### Aim of the exercise
Can you transcribe every record below exactly as it appears?
---- Input data
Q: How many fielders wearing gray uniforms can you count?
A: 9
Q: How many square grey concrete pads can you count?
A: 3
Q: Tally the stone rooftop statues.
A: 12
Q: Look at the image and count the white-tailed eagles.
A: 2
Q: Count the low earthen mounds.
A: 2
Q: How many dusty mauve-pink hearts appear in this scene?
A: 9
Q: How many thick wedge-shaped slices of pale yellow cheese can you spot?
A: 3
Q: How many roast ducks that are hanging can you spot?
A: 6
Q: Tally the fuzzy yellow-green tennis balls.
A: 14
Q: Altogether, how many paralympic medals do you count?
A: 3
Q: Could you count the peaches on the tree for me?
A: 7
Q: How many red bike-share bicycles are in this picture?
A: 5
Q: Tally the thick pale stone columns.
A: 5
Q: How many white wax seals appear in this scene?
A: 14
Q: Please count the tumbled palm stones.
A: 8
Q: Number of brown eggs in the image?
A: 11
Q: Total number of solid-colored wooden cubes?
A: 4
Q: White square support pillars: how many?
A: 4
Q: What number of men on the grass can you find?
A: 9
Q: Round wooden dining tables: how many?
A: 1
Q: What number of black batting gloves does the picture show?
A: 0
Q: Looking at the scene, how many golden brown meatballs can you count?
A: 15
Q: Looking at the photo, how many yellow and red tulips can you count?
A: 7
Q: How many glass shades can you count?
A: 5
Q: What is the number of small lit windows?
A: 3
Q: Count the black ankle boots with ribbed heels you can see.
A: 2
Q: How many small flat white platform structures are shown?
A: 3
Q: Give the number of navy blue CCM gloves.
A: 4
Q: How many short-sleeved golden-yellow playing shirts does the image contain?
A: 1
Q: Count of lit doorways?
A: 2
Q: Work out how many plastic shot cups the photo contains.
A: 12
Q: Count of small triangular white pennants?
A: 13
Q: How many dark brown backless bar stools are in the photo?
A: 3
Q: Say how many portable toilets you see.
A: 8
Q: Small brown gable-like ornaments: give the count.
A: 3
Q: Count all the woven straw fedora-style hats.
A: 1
--------
### Solved problem
Q: How many fielders wearing gray uniforms can you count?
A: 9
Q: How many square grey concrete pads can you count?
A: 3
Q: Tally the stone rooftop statues.
A: 12
Q: Look at the image and count the white-tailed eagles.
A: 2
Q: Count the low earthen mounds.
A: 2
Q: How many dusty mauve-pink hearts appear in this scene?
A: 9
Q: How many thick wedge-shaped slices of pale yellow cheese can you spot?
A: 3
Q: How many roast ducks that are hanging can you spot?
A: 6
Q: Tally the fuzzy yellow-green tennis balls.
A: 14
Q: Altogether, how many paralympic medals do you count?
A: 3
Q: Could you count the peaches on the tree for me?
A: 7
Q: How many red bike-share bicycles are in this picture?
A: 5
Q: Tally the thick pale stone columns.
A: 5
Q: How many white wax seals appear in this scene?
A: 14
Q: Please count the tumbled palm stones.
A: 8
Q: Number of brown eggs in the image?
A: 11
Q: Total number of solid-colored wooden cubes?
A: 4
Q: White square support pillars: how many?
A: 4
Q: What number of men on the grass can you find?
A: 9
Q: Round wooden dining tables: how many?
A: 1
Q: What number of black batting gloves does the picture show?
A: 0
Q: Looking at the scene, how many golden brown meatballs can you count?
A: 15
Q: Looking at the photo, how many yellow and red tulips can you count?
A: 7
Q: How many glass shades can you count?
A: 5
Q: What is the number of small lit windows?
A: 3
Q: Count the black ankle boots with ribbed heels you can see.
A: 2
Q: How many small flat white platform structures are shown?
A: 3
Q: Give the number of navy blue CCM gloves.
A: 4
Q: How many short-sleeved golden-yellow playing shirts does the image contain?
A: 1
Q: Count of lit doorways?
A: 2
Q: Work out how many plastic shot cups the photo contains.
A: 12
Q: Count of small triangular white pennants?
A: 13
Q: How many dark brown backless bar stools are in the photo?
A: 3
Q: Say how many portable toilets you see.
A: 8
Q: Small brown gable-like ornaments: give the count.
A: 3
Q: Count all the woven straw fedora-style hats.
A: 1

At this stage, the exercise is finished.